Perhaps if you try a shallow clone by using "git clone --depth 2" or
similar, this may work around the problem. Or not, it depends on
what causes the hang.
> Finally got
> a copy of the repository at home, but no mention of 6.12-213-gcfe3602 in
> logs or tags.
This is a very good question. SImply put, 6.12-213-gcfe3602 is
whatever version of coreutils causes ./build-aux/git-version-gen to
print that string. So here I have
$ ./build-aux/git-version-gen .version ; echo
6.12.7-86535-dirty
If I want 6.12-213-gcfe3602 then I need to somehow know that the final
part of the string "6.12-213-gcfe3602" is an abbreviated version
number. I don't know where a person should ideally go to figure
this out, if they don't know that build-aux/git-version-gen exists.

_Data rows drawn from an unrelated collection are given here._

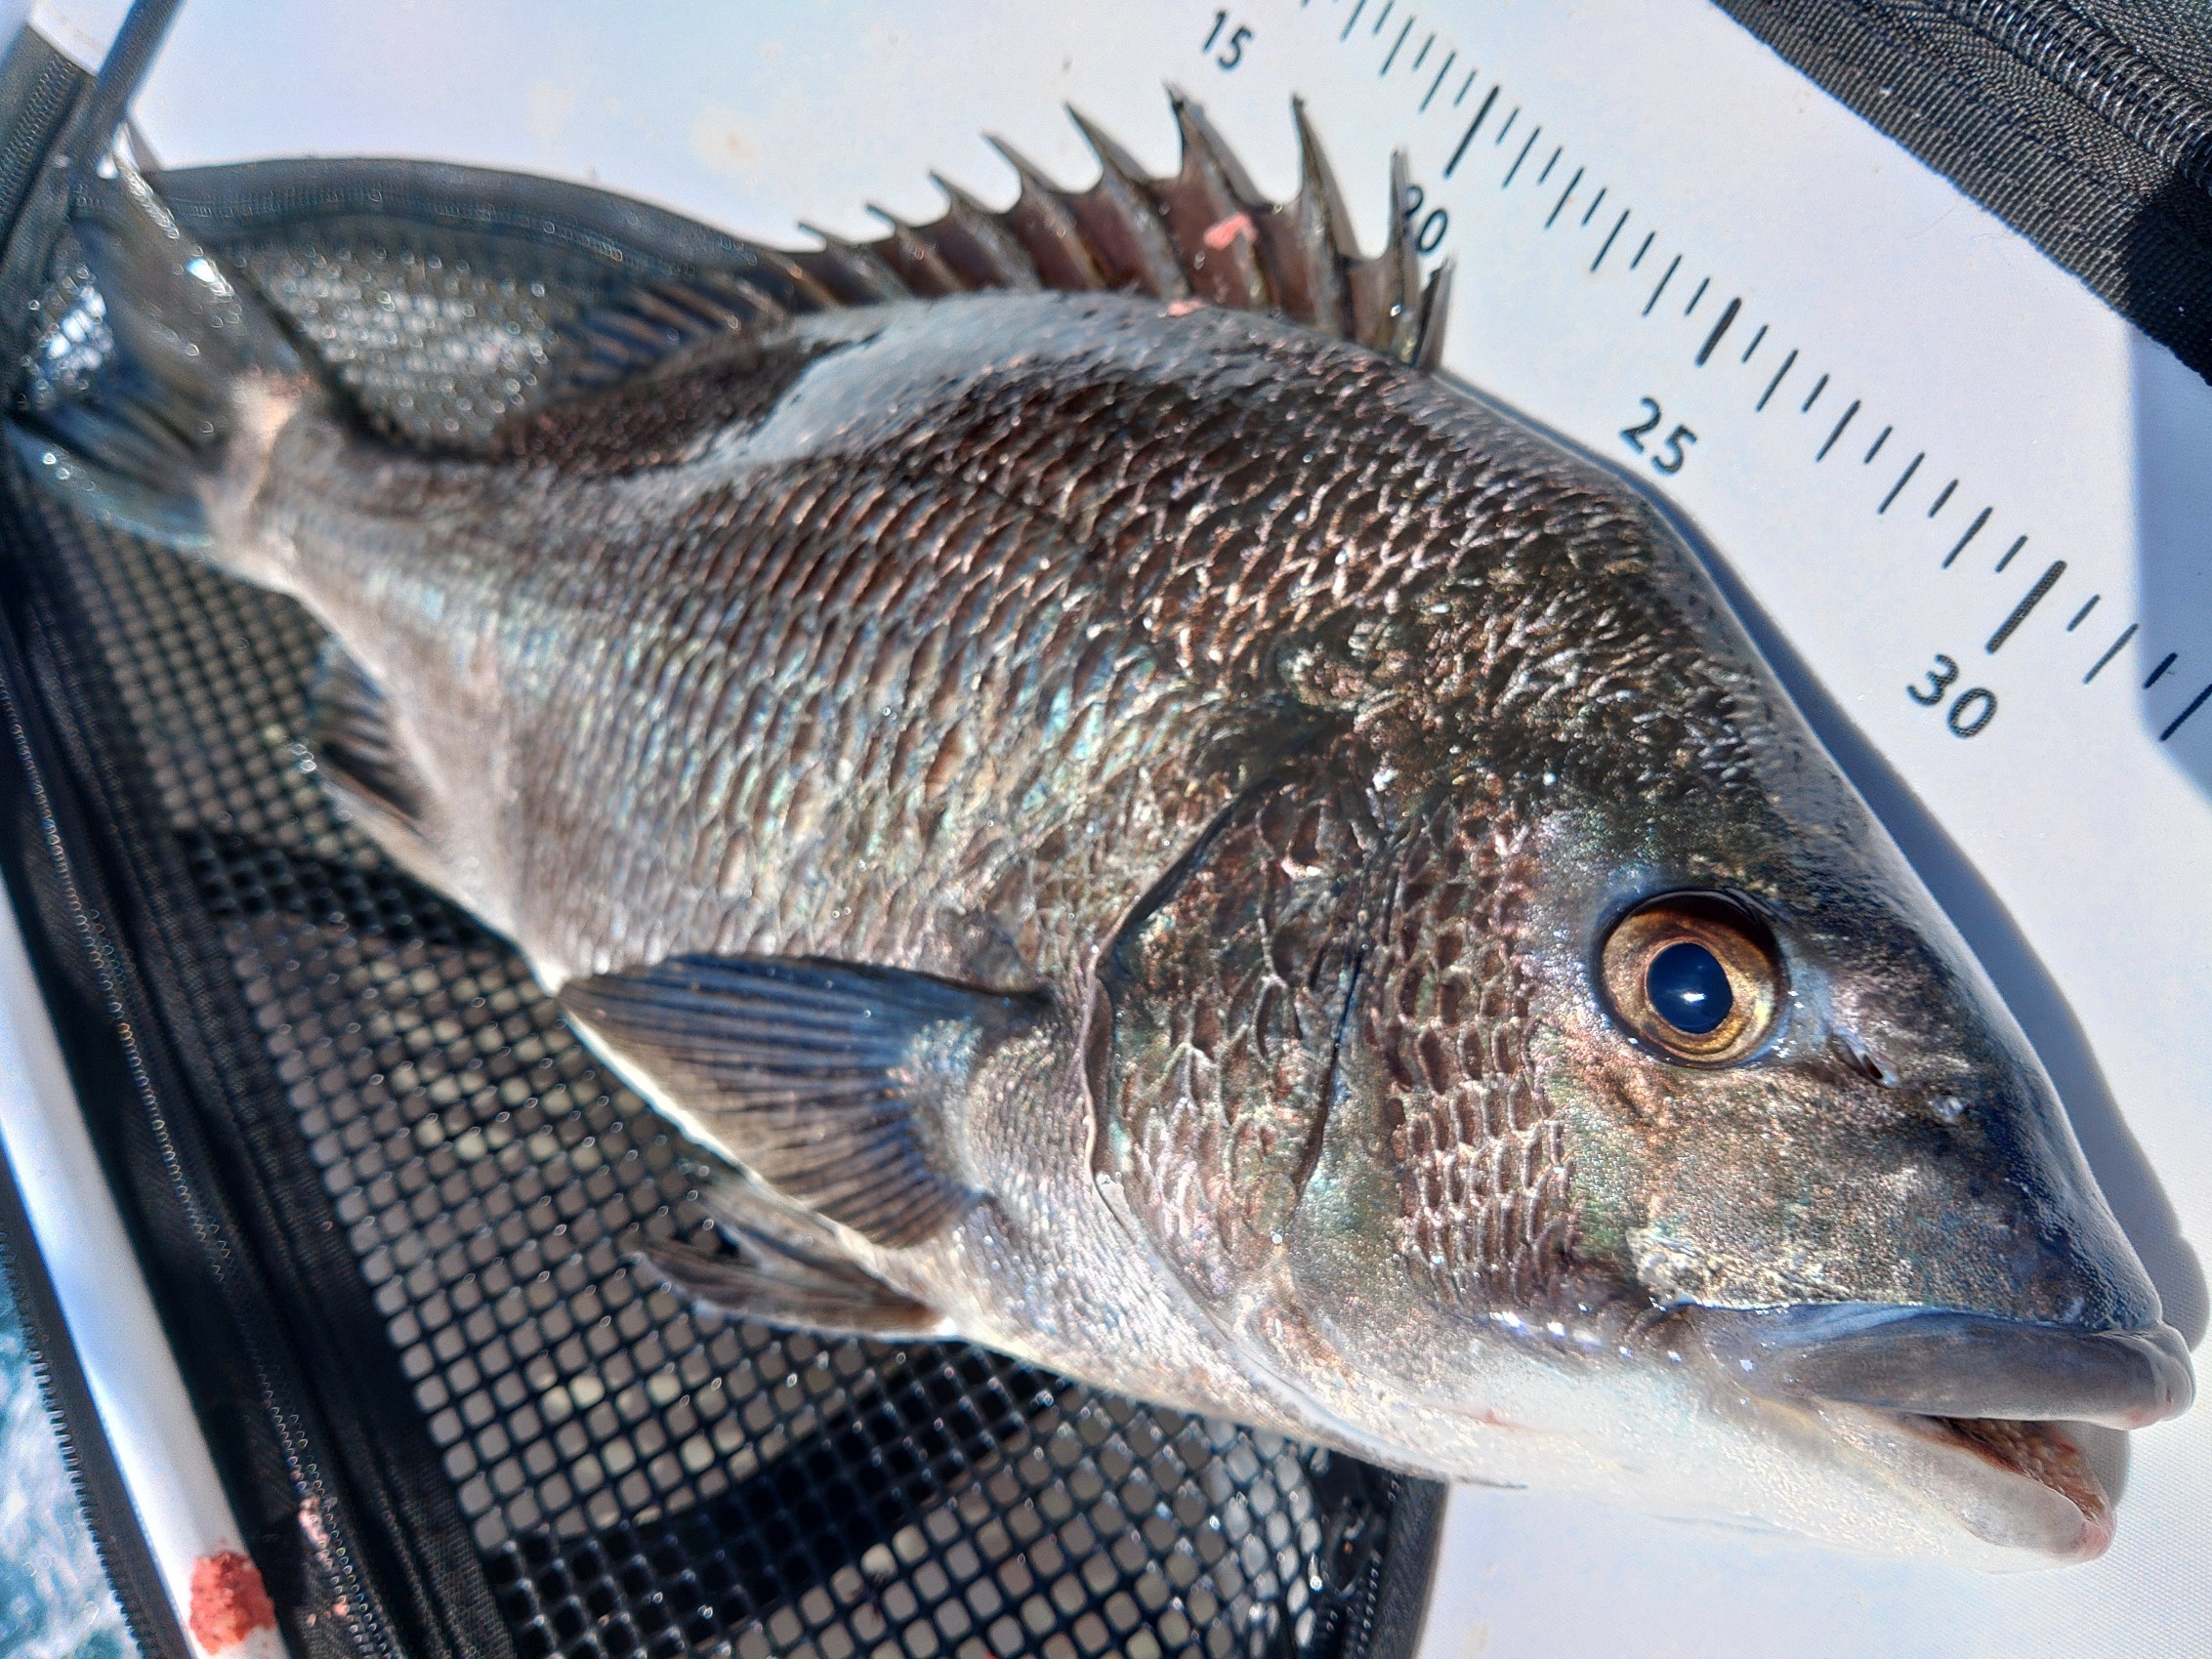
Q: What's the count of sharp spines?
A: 9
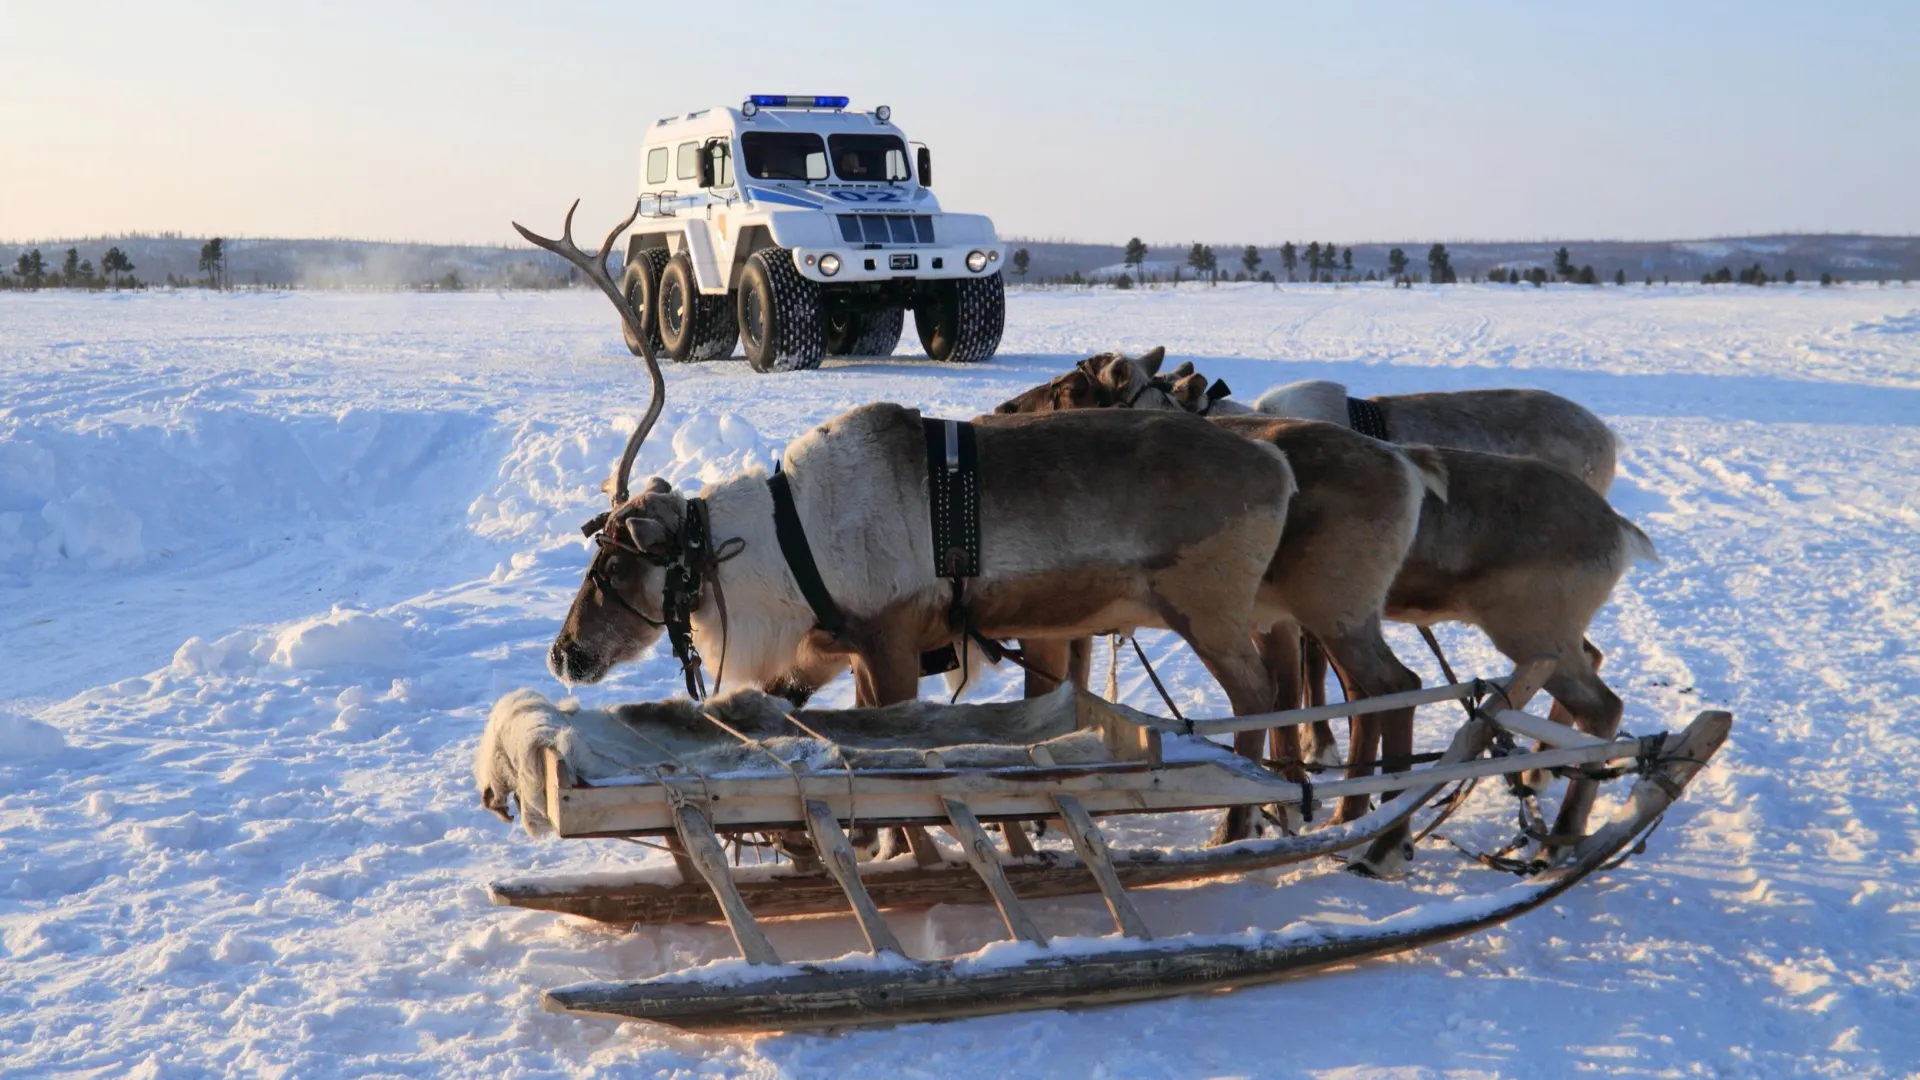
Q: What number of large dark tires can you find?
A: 5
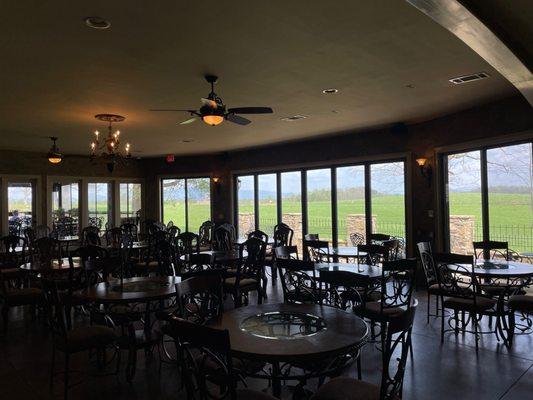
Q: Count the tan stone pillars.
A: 4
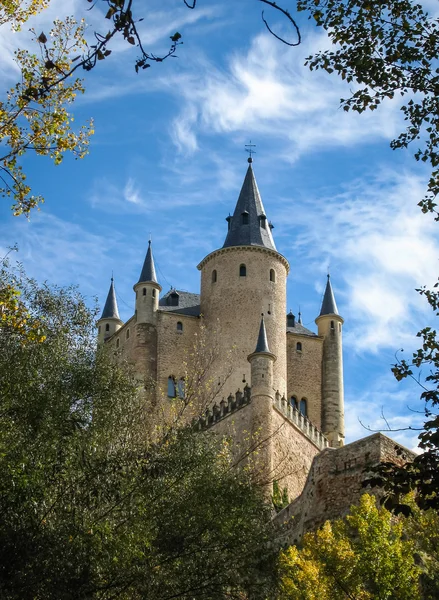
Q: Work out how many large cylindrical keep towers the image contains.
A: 1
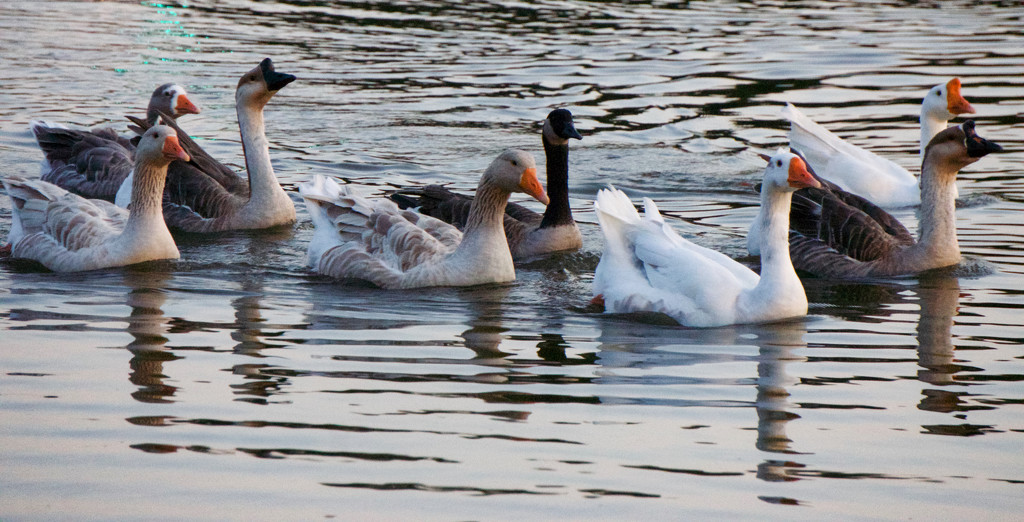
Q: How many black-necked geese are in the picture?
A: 1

One answer is that the configure.ac file normally contains the package
version number, and in the case of coreutils, this says:
# Make inter-release version strings look like, e.g., v6.9-219-g58ddd, which
# indicates that it is built from the 219th delta (in _some_ repository)
# following the v6.9 tag, and that 58ddd is a prefix of the commit SHA1.
AC_INIT([GNU coreutils],
m4_esyscmd([build-aux/git-version-gen .tarball-version]),
address@hidden)
$ git checkout gcfe3602
error: pathspec 'gcfe3602' did not match any file(s) known to git.
Of course. "g" isn't a hex digit, I cut-and-pasted too much. Try
again without it..
$ git checkout cfe3602
HEAD is now at cfe3602... seq: solve
e13188e7ef7bbd609c1586332a335b4194b881aa more cleanly
Aha, that seems satisfactory. Of course if you specify too small a
value for --depth in your clone command, the revision you are looking
for may not be in your local repository - you can deepen your local
repository with "git fetch --depth".
> Basically, my goal is to find the most bug-fixed version of the 6.12 series.
> Perhaps what I really want is the v6.12 tag in git (git newbie here)? But
> I'm curious how these various snapshots can be identified and found. Help?
I hope this helped a bit.
Thanks,
James.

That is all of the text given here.